My question is, a lot of haunts either have volunteers, paid workers or a mix of both. 

How can you have volunteers for a for-profit business. If you give a portion of proceeds to charity, does that allow you to recruit volunteers? Do you have them do it as independent contractors? 

Just trying to get this together & wanted to know how YOU handle it. 

(hope this is in the right forum)


----------



## Hauntiholik (May 17, 2006)

Welcome to the forum cigsm 

Hopefully some of our pro haunt people can get back to you with answers soon. Don't be discouraged if it takes a few days since everyone is very busy right now.


----------



## cigsm (Oct 29, 2010)

Thanks Hauntiholik! I LOOOOOOOOOOOOOOOOOOVE this forum! So informational. The past week I literally have started in each forum from the LAST page & worked my way to the front. I'm almost done reading the entire thing 

Trying to soak up as much info as necessary. I'm ready to dedicate 110% to this and make it succesful.


----------



## Rocky666 (Oct 15, 2010)

cigsm said:


> thanks hauntiholik! I loooooooooooooooooove this forum! So informational. *the past week i literally have started in each forum from the last page & worked my way to the front. I'm almost done reading the entire thing *
> 
> trying to soak up as much info as necessary. I'm ready to dedicate 110% to this and make it succesful.


a+


----------



## sickNtwisted (Sep 29, 2010)

Some pay, some don't but I think the better haunts pay and that's how I think it should be.


----------



## cigsm (Oct 29, 2010)

sickNtwisted said:


> Some pay, some don't but I think the better haunts pay and that's how I think it should be.


I just don't understand how they do that. Meaning, the law states if you're a for profit organization you must pay at least minimum wage to each employee, including paying for unemployment, taxes, social security, etc.

So the pro haunts that have volunteers, how do they get around that?


----------



## sickNtwisted (Sep 29, 2010)

From what I'm told they declare themselves a 501 c3, non-profit organization. Sometimes they do it through a shell company or something, not sure on the specifics. Also, there are haunts who do shady things and skirt the law. I've had haunts who tell employees they don't have to pay minimum wage because it seasonal work, which is bullsh*t.


----------



## dominic81 (Nov 3, 2010)

Interesting topic I hope this thread keeps going!!!


----------



## Creep Cringle (Jun 23, 2009)

I'm also interested in learning more about this!


----------



## RoxyBlue (Oct 6, 2008)

Not a haunt comment, but a general minimum wage comment - seasonal workers are exempt from minimum wage laws in some states, and some states have no minimum wage laws, as shown in the link here:

http://www.dol.gov/whd/minwage/america.htm?cm_sp=ExternalLink-_-Federal-_-DOL

As with any business, if you are setting up a pro haunt, you would want to do a little research on your state's labor laws as far as payment of wages go.

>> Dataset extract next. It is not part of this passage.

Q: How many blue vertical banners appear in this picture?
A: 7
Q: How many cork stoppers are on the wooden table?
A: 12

An independent contractor (sometimes called a 1099 contractor) is often not protected under minimum wage laws. There is a good discussion of that topic here:

http://www.wisegeek.com/what-is-a-1099-contractor.htm


----------



## sickNtwisted (Sep 29, 2010)

The haunt was in Arizona where minimum wage is $7.25 and they were trying to pay people only $4 something.

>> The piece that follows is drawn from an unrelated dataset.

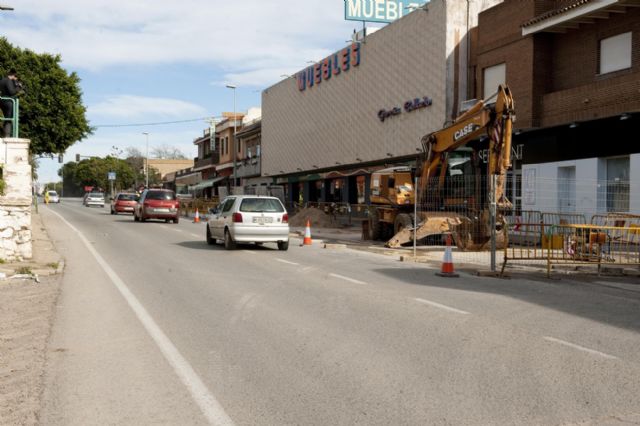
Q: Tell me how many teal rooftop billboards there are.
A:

If you're a contractor get everything in writing and I mean EVERYTHING! Get it signed in blood if you can.


----------



## cigsm (Oct 29, 2010)

Thanks Roxy Blue! Youre a monster & a scholar 



RoxyBlue said:


> Not a haunt comment, but a general minimum wage comment - seasonal workers are exempt from minimum wage laws in some states, and some states have no minimum wage laws, as shown in the link here:
> 
> http://www.dol.gov/whd/minwage/america.htm?cm_sp=ExternalLink-_-Federal-_-DOL
> 
> ...


----------



## scream1973 (Dec 23, 2007)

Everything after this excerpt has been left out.